At the same time, we must also have the courage to oppose not only right fundamentalism, but also left fundamentalism. We should have learnt from experience by now that a purely state-led model of industrialization has not worked satisfactorily, not in India, not in China, nor in the former Soviet Union. The thinking on the left appears confused, in so far as they now know that their traditional model did not work, but they also know that the other model would largely be an extension of global capitalism. The way out, would probably lie in devising a clever mixture of rapid expansion in the domestic purchasing power of the poor people through expansion of decentralized productive capacity at the level of the panchayats.
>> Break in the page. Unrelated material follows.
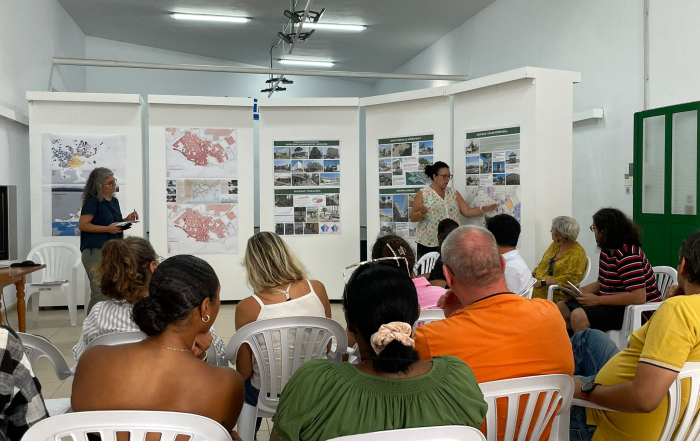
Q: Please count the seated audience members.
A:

In broadest outlines, the expansion in purchasing power would come from public works financed initially, if necessary, through deficits in Central and state budgets, without going in for the ?giantism? of large, high-tech projects. They would be projects for rural communication, warehouses, school buildings, health centres, minor irrigation schemes and so on. The panchayats must have the full financial authority to design and implement these projects, subject to the crucial condition of transparency. Transparency and the right to information at all levels are not primarily moral issues in this context; it is not even an issue of deepening our political democracy. It would serve as the mechanism for bringing our political democracy closer to our as-yet-grossly-distorted economic democracy.

Thus, unlike in usual public works, ?S/he who benefits should largely pay? has to be the guide-line for this time-bound programme without indefinite income transfer to the panchayats. It would differ from short-term Keynesian-style demand management in two important respects. First, investment would not be financed over the medium term from utilization of the excess capacity, but from the capacity created and utilized through these decentralized works. The local bodies will have to take this responsibility, while they will have the freedom to choose the projects. Second, social overheads created ? like schools, health centres, and so on ? would be a part of the ?social wage? intended at improving the quality of life, and be completely accountable to the local elected bodies. Both the legal-constitutional as well as the economic aspects of the programme can be worked out, but the first step is to accept the need for this alternative model.

From this point of view, the current employment guarantee bill 2004 is not merely a deliberate bureaucratic dodge, it leaves virtually no scope for local initiatives at the panchayat level. The ?poor households? will be selected according to bureaucratic norms, the employment guarantee schemes at the state level can be modified any time by the notification of the Central government, access to information for the concerned public is restricted by stating that relevant documents (like muster rolls) would be available on paying ?such fee as may be specified in the scheme?, and even the wages to be paid seem open to manipulation, not the statutory minimum.

But the perverse strength of the bill lies in the simultaneous manipulation of the employment guarantee bill, and the right to information bill 2004. The latter bill, by withdrawing access to information available with the state governments, district or local level administration leaves the states non-accountable. The states would neither share the financial burden for a wider employment guarantee scheme nor would they genuinely share power with the panchayats, but they would not face public accountability either. This is a very convenient arrangement for all in power. It has only one flaw, it leaves the desperately poor without an economic future.